3.Поиск гомологов при изменённых параметрах программы BLASTN
Повторила предыдущее задание дважды:
1. Изменила весовую матрицу (установаила параметры -reward 5 и -penalty -4), программа не начинала работу, пока не изменила параметры -gapopen и -gapextend (из возможных вариантов выбрала -gapopen 8 и -gapextend 6).

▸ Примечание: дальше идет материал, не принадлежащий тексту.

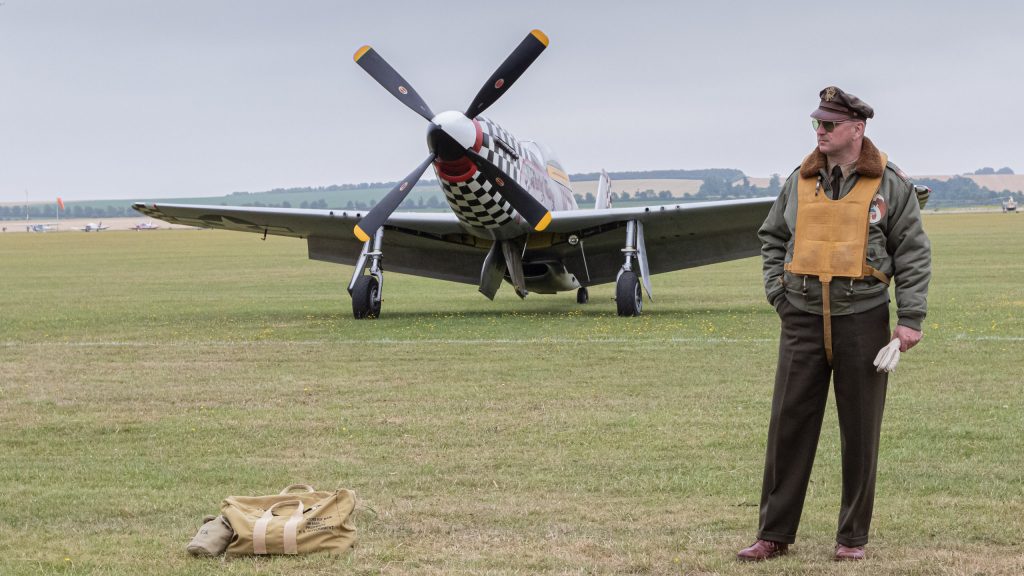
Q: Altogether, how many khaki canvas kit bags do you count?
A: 1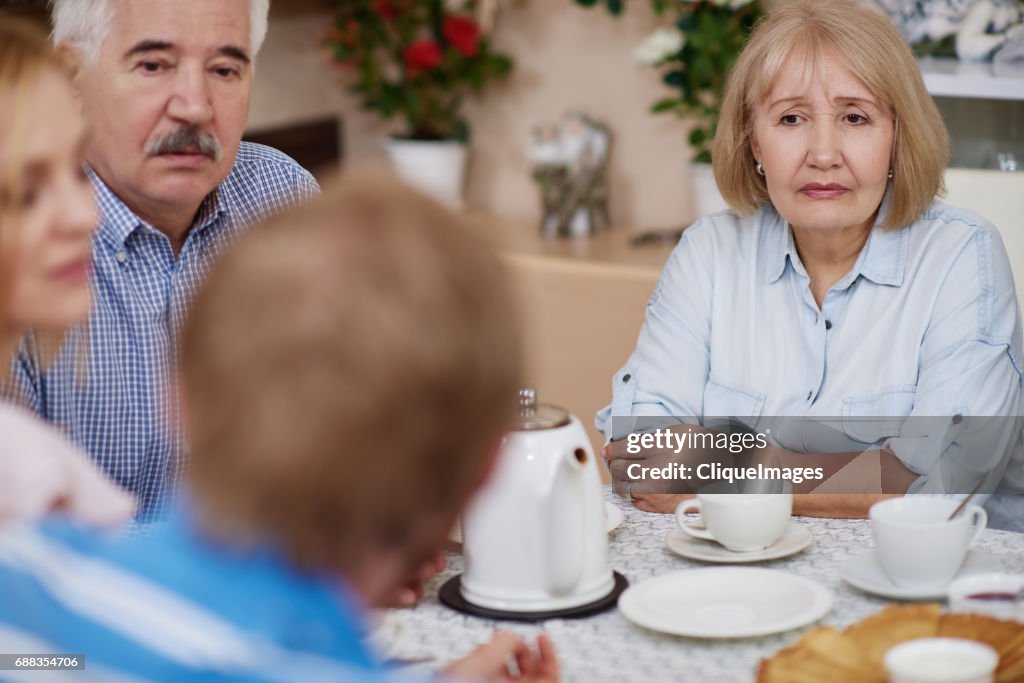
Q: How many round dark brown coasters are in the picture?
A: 1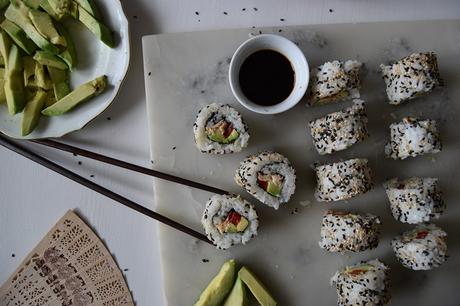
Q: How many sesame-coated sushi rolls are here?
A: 12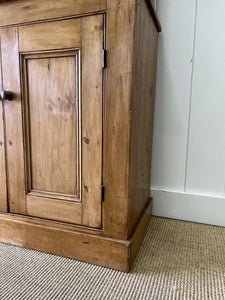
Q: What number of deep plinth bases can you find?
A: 1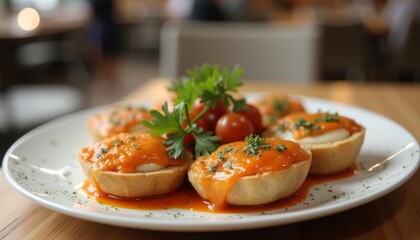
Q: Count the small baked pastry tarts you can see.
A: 5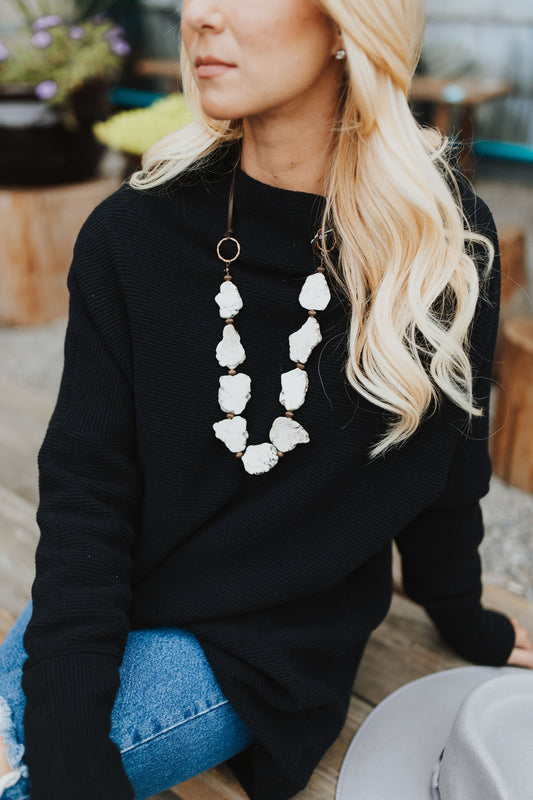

blastn -query trna_bacsu.fasta -db sa -out trna_bacsu_sa_blastn_1.txt -evalue 0.01 -outfmt 6 -reward 5 -penalty -4 -gapopen 8 -gapextend 6 -task blastn
Получила файл: trna_bacsu_sa_blastn_1.txt
2. Оставила те же измененные значения параметров -reward, -penalty, -gapopen и -gapextend, поменяла значение параметра -word_size на минимально возможное (т.е. 4).
blastn -query trna_bacsu.fasta -db sa -out trna_bacsu_sa_blastn_2.txt -evalue 0.01 -outfmt 6 -reward 5 -penalty -4 -gapopen 8 -gapextend 6 -word_size 4 -task blastn
Получила файл: trna_bacsu_sa_blastn_2.txt
Дополненый Excel-файл: trna(2).xlsx.
4.Анализ результатов
При изменении параметров -reward, -penalty, -gapopen и -gapextend сильного изменения в количестве находок я не увидела.
Наибольшее количество находок было замечено при установке параметра word_size на минимально возможное, то есть 4.
Также при этом было замечено, что программе понадобилось больше времени на обработку результатов, что и понятнo ведь ей пришлось прорабатывать больше потенциальных выравниваний.
Выбрала пару из тРНК B.subtilis и найденного в геноме бактерии Streptococcus agalactiae гомологичного участка, например, тРНК BSn5_t20892 и участок 28016 - 28076 из AL766843.
Эта пара находится только при изменении значений параметров вычисления веса выравнивания и -word_size.
Возможно, так произошло потому что самый длинный участок выравнивания этой пары, выданного blastn, имеет длину 8, а при значении -word_size равном 11, данный участок просто не был найден программой.
Вырезала указанный участок: seqret embl:al766843 -sask
Получила файл al.fasta.
Также вырезала >BSn5_t20892 tRNA-Asn в отдельный файл tRNA-Asn.fasta.
Выровнила обе последовательности программой needle: needle tRNA-Asn.fasta al.fasta t_al.needle -auto
Получила файл t_al.needle.
Вес выравнивания - 146, процент сходства - 59.5%, процент совпадений - 59.5%, длина выравнивания - 74 bp. Данное выравнивание совпадает с выравниванием, выданным программой blastn при поиске гомологов с изменёнными значениями параметров -reward, -penalty, -gapopen и -gapextend и -word_size.
В записи EMBL AL799843 найдём в поле FT участок последовательности генома Streptococcus agalactiae, содержащий найденный гомологичный участок:
Данный участок действительно является последовательностью тРНК, а точнее митионил-тРНК (tRNA-Met).